Exercise requirements :: Restate every line below word for word, but drop each picture.

──────── Records for this task ────────

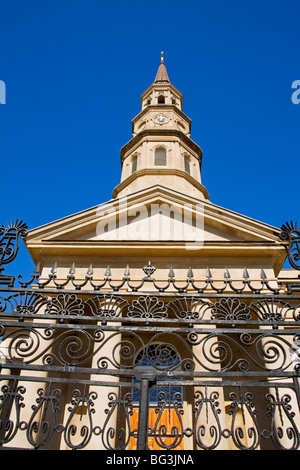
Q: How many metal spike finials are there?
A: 12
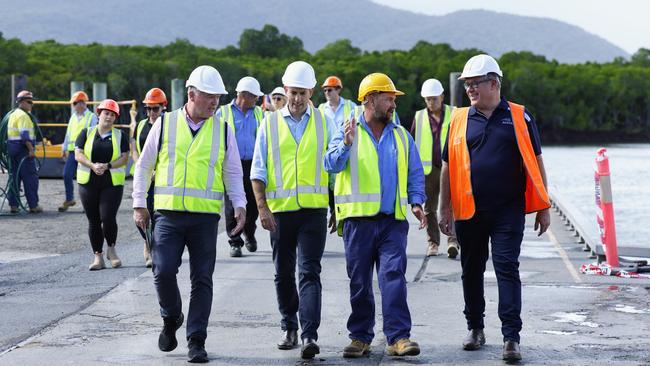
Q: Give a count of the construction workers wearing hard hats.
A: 12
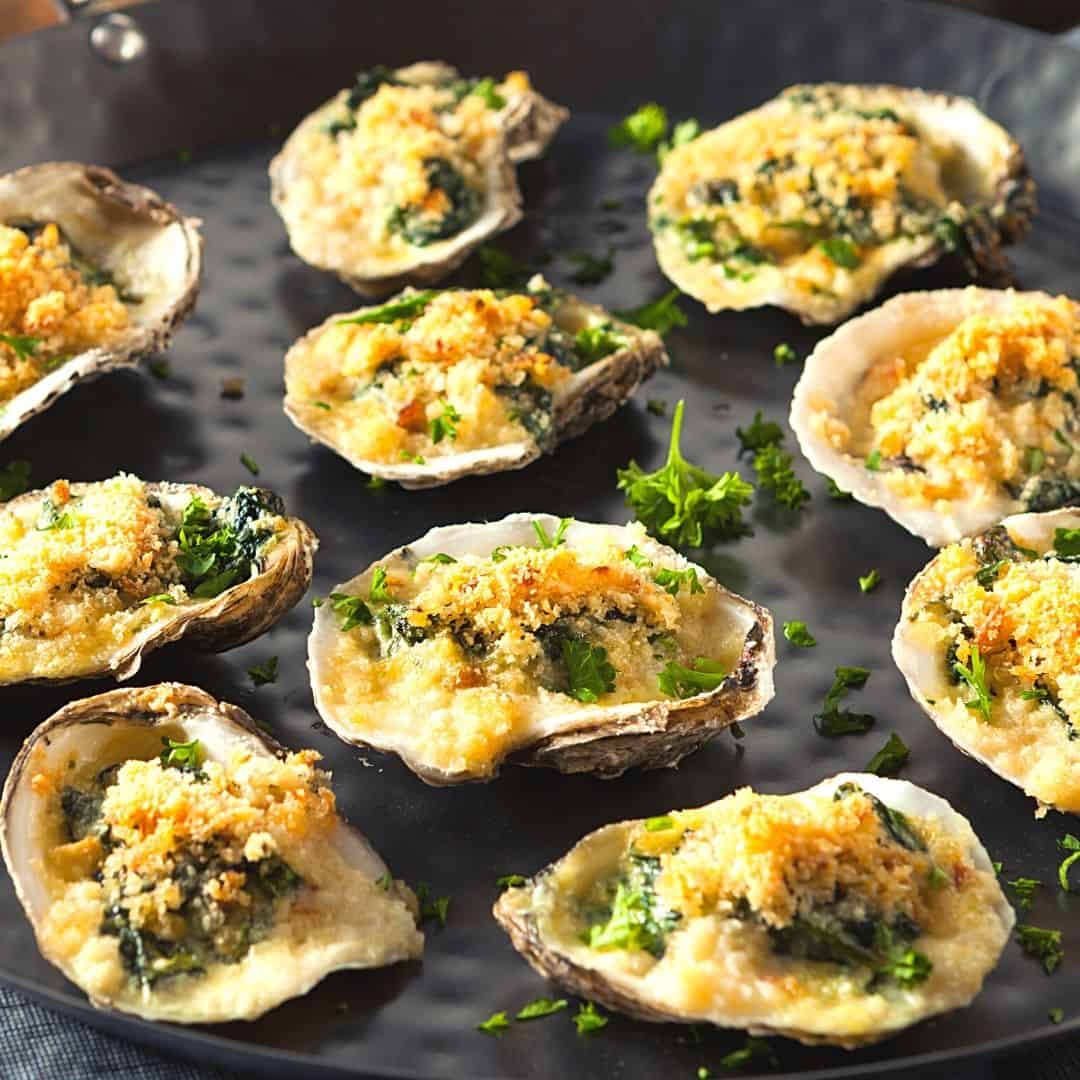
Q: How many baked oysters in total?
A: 10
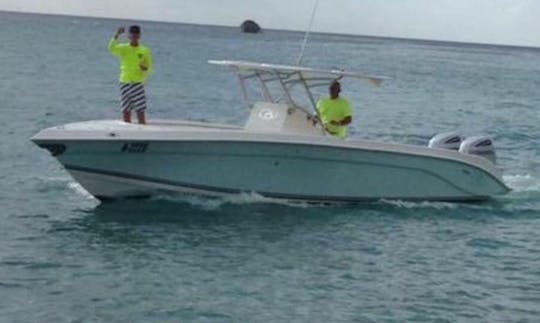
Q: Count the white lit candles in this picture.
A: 0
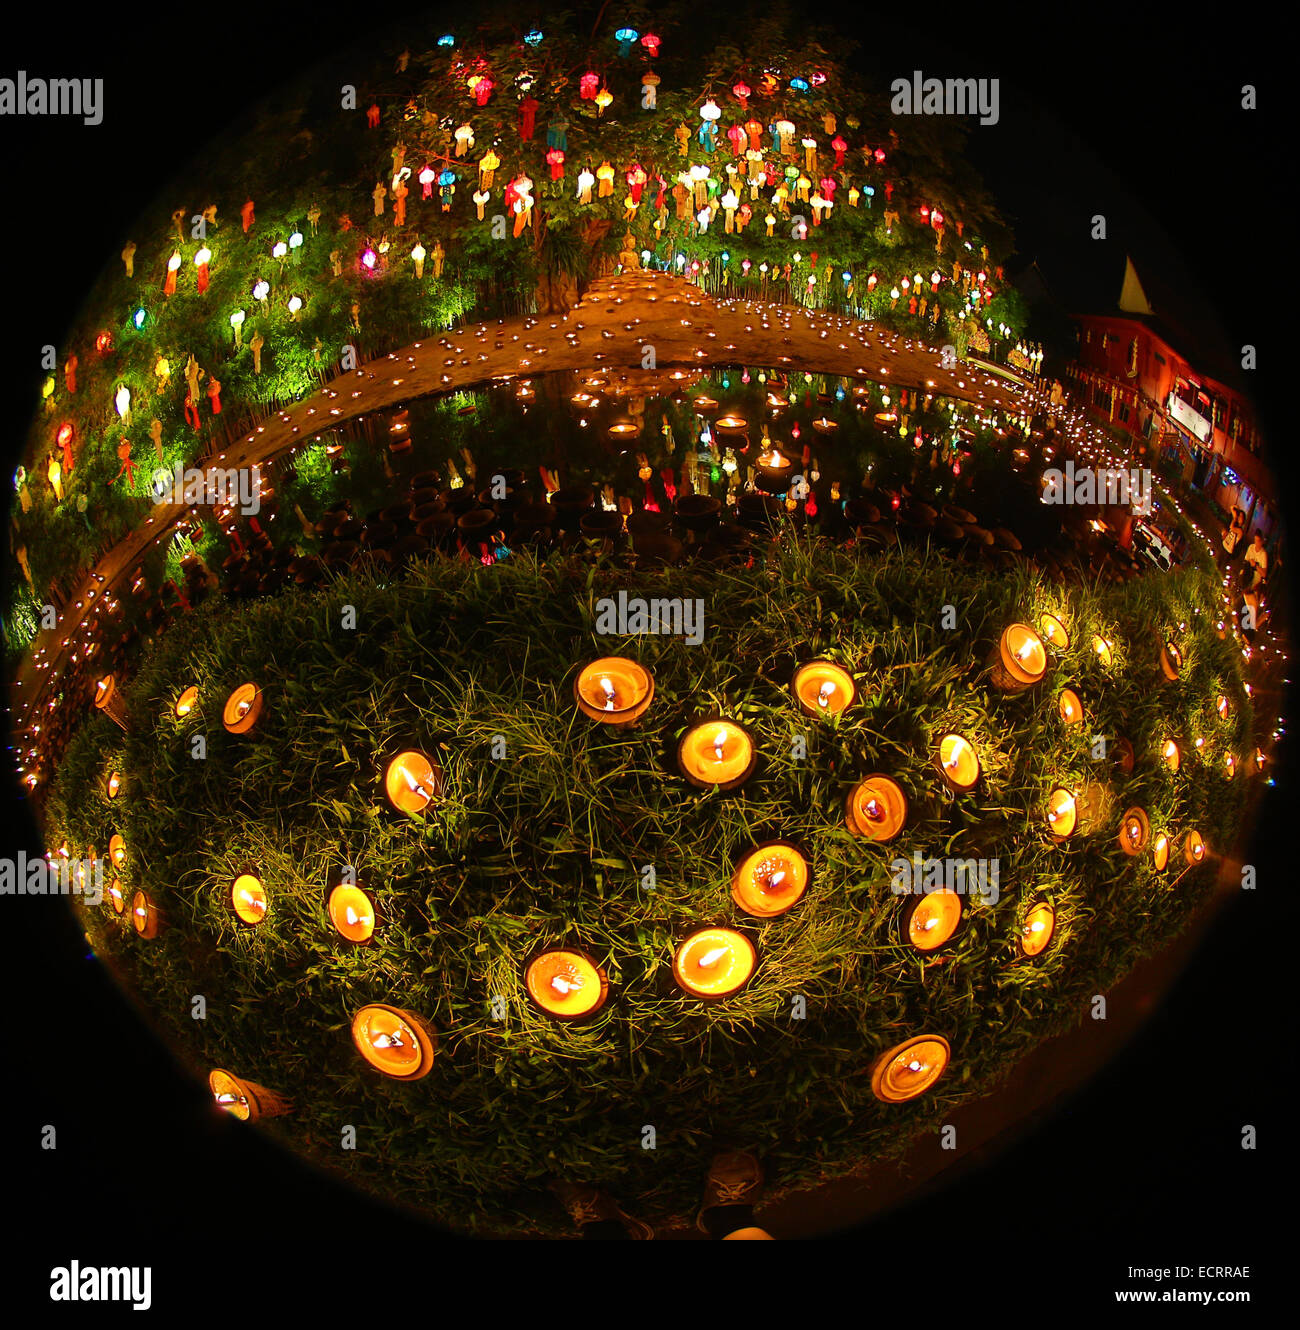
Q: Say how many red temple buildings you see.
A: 1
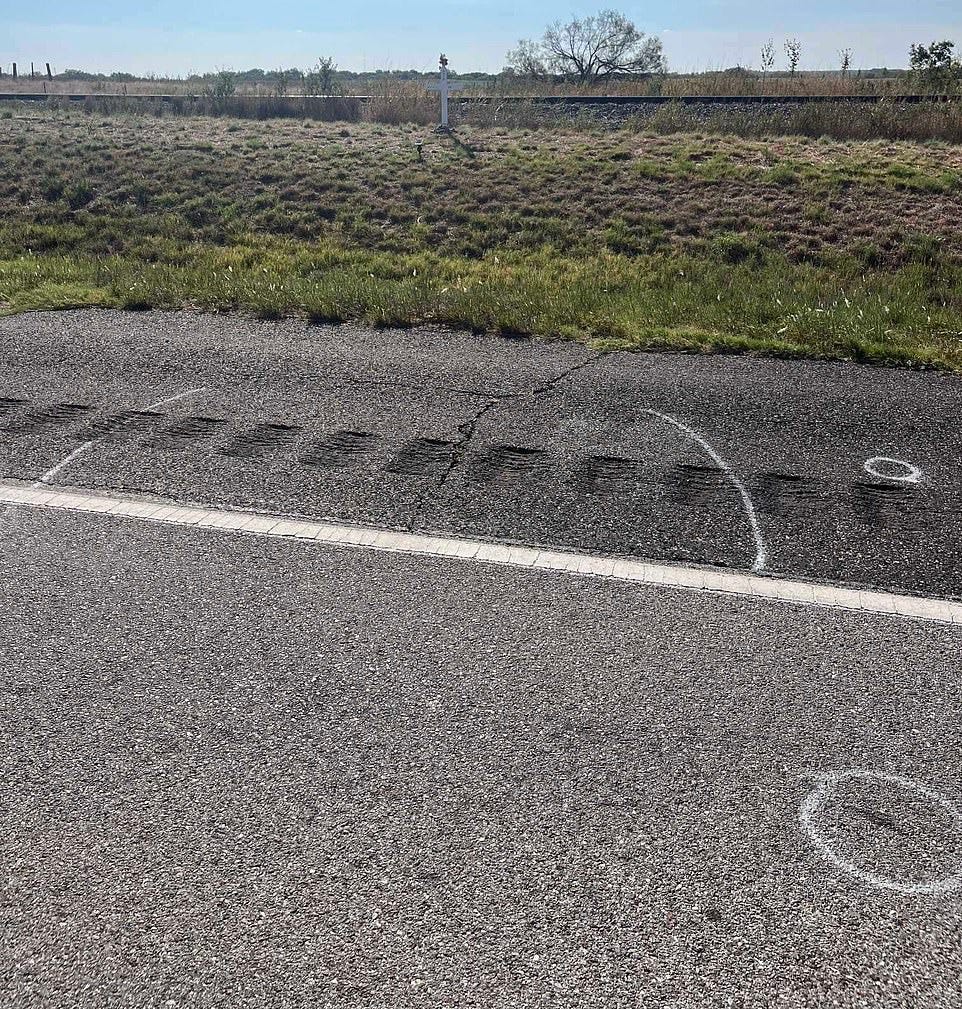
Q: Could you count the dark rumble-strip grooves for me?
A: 12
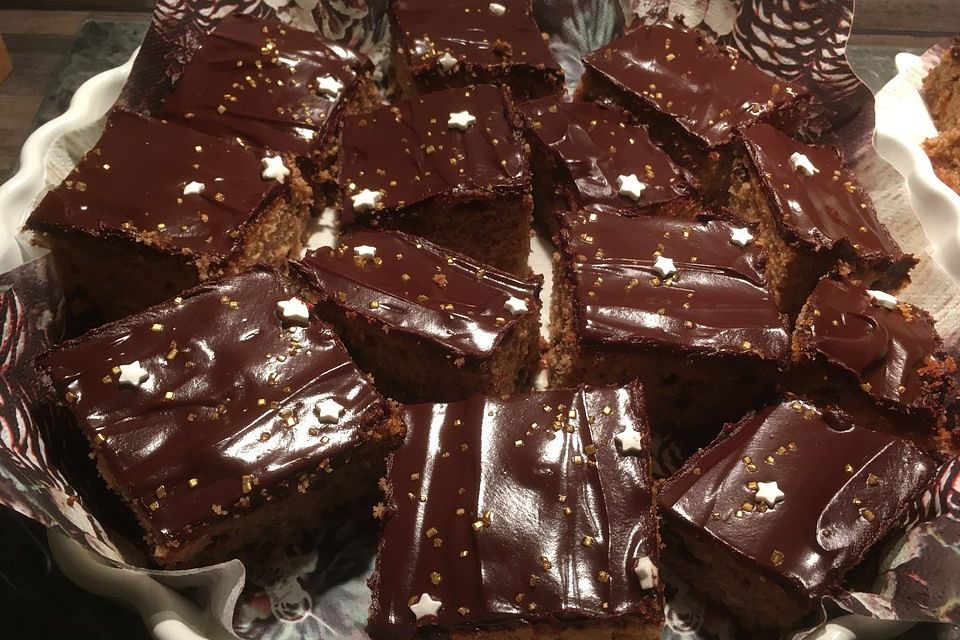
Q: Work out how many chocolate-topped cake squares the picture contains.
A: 13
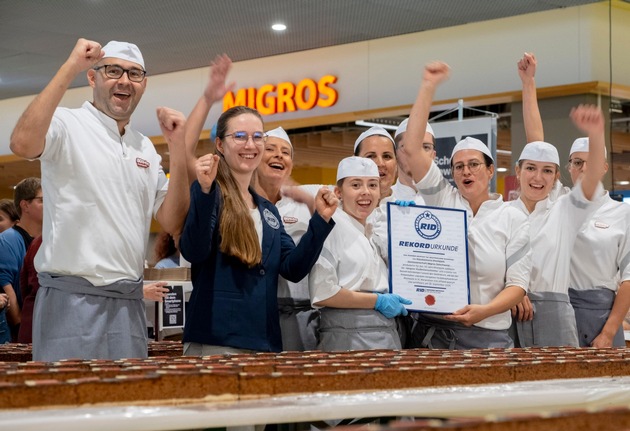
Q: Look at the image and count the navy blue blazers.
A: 1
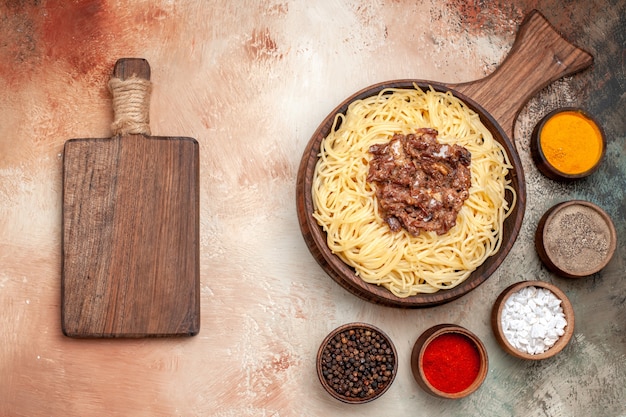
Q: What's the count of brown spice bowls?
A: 5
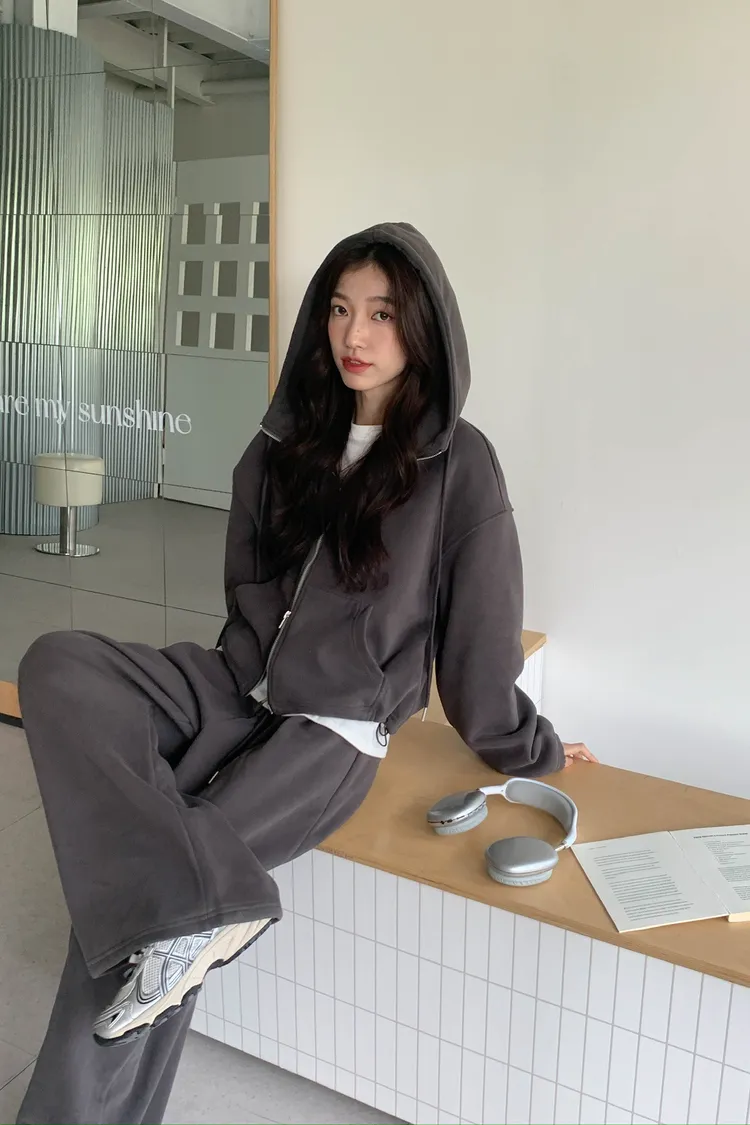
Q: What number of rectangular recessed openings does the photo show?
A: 9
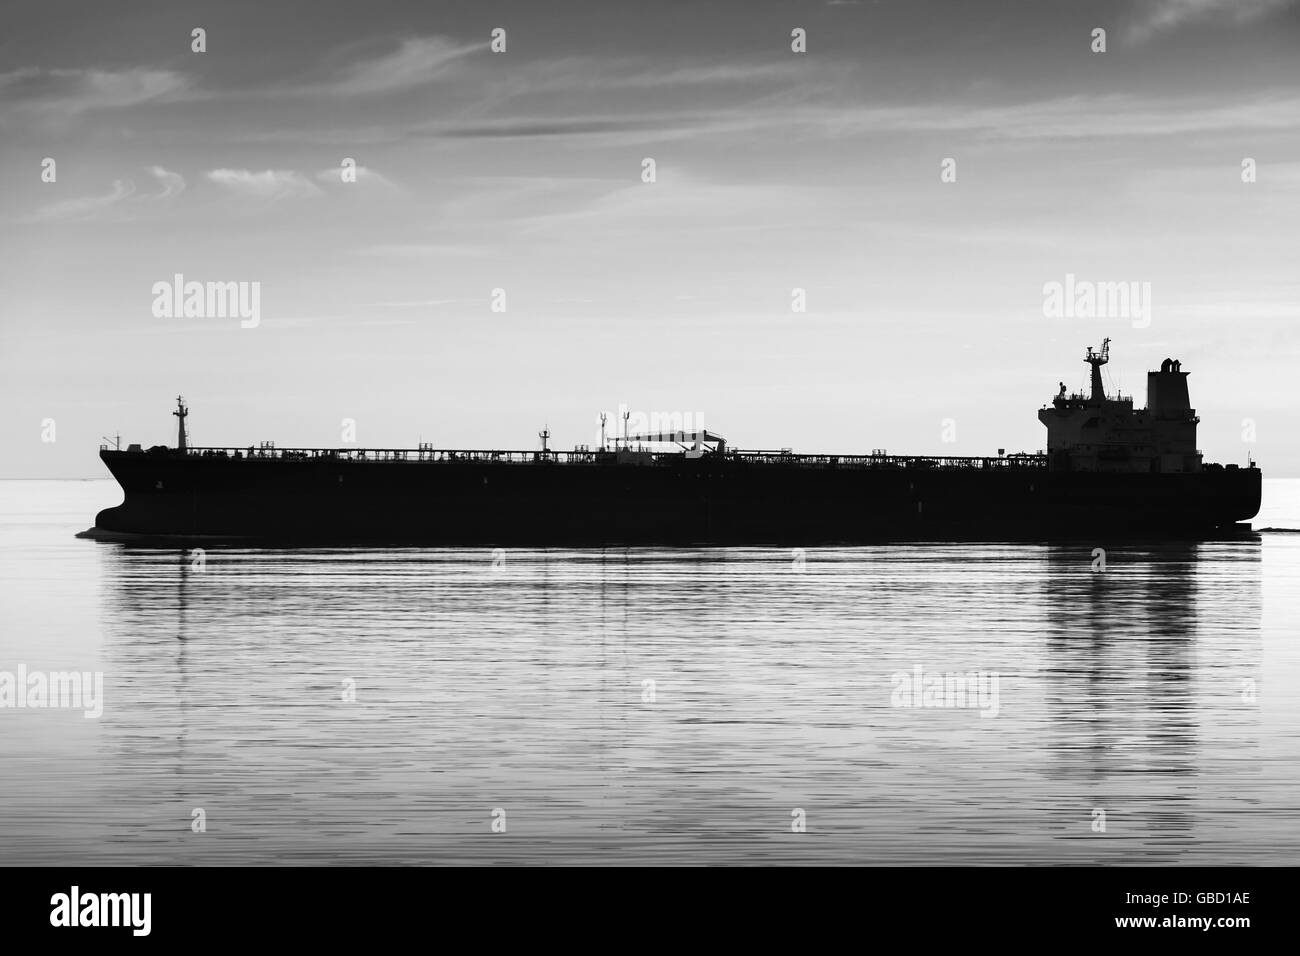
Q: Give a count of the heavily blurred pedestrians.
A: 0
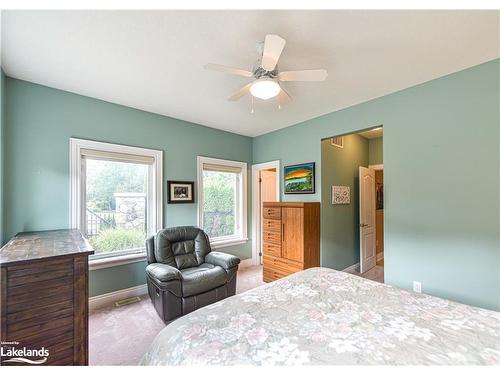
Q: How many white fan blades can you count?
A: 5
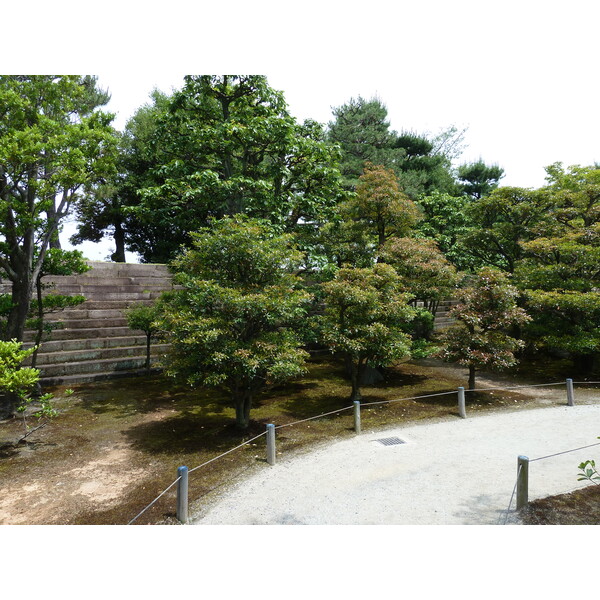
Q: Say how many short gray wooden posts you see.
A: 6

────────

Output ::
Q: How many metal spike finials are there?
A: 12
Q: Give a count of the construction workers wearing hard hats.
A: 12
Q: How many baked oysters in total?
A: 10
Q: Count the white lit candles in this picture.
A: 0
Q: Say how many red temple buildings you see.
A: 1
Q: Could you count the dark rumble-strip grooves for me?
A: 12
Q: Work out how many chocolate-topped cake squares the picture contains.
A: 13
Q: Look at the image and count the navy blue blazers.
A: 1
Q: What's the count of brown spice bowls?
A: 5
Q: What number of rectangular recessed openings does the photo show?
A: 9
Q: Give a count of the heavily blurred pedestrians.
A: 0
Q: How many white fan blades can you count?
A: 5
Q: Say how many short gray wooden posts you see.
A: 6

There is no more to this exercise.